To obtain a wide range of colors ― electric blue, light blue, burnt orange, green and brown formed the collection for the fall/winter season ― plants and minerals are used: Indigo plant, charcoal and even the prickly chestnut bur, to name but a few.

“Doing less harm to the environment is a great thing. But I wouldn’t be doing this if it didn’t yield these unique colors,” Song said, pointing to a rack of colorful hanji denim. The colors are intense yet not jarring; there is a naturalness about the colors that is soothing and serene.

In August, TROA Jeans achieved a remarkable feat. It entered the three most coveted fashion cities selling at three Barneys New York outlets in the U.S., including the Madison Avenue flagship store in New York City, two Barneys New York outlets in Tokyo, as well as the prestigious Paris select shop Colette ― all less than a year after opening its New York office.

Meetings with store buyers confirmed for Song that his approach ― emphasizing design, rather than the eco-friendly aspect ― was the right way.

“It is great that it is eco-friendly but our focus was more on design and this is why we have been able to reach the stage where we can sell them commercially,” Song said. “Eco-friendliness alone is not going to open people’s wallets.”

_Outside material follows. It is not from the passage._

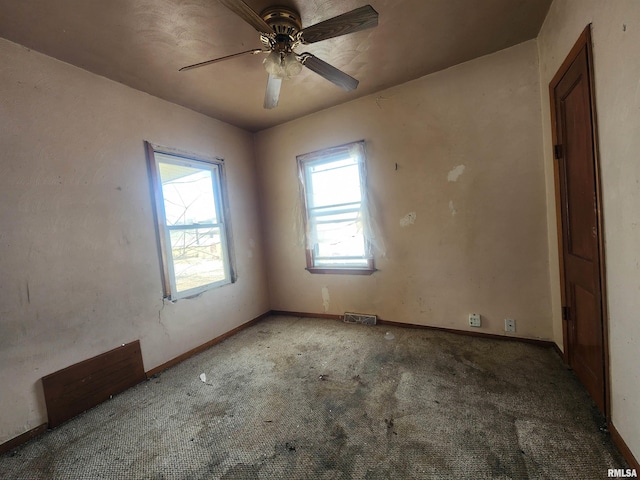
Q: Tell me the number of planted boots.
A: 0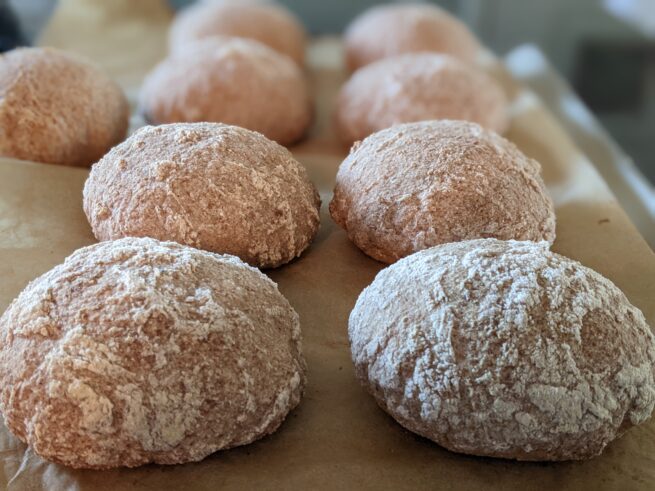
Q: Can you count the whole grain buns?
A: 9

TROA Jeans are aimed at fashion-forward cosmopolitan women looking for edgy, day-into-evening looks that meet the demands of modern lifestyle. And judging by the response from shoppers ― the brand is selling well and looking to expand into more stores next season ― Song seems to have achieved a breakthrough.

“We try to do things in ways that incorporate nature,” Song said of his manufacturing process. For example, the fabric is dried outdoors in the sun and, rather than dyeing the fabric in machine, people stomp on the fabric in a dye tub.

“This lessens energy consumption,” he said. “An eco-friendly process is just as important as the materials and the product.”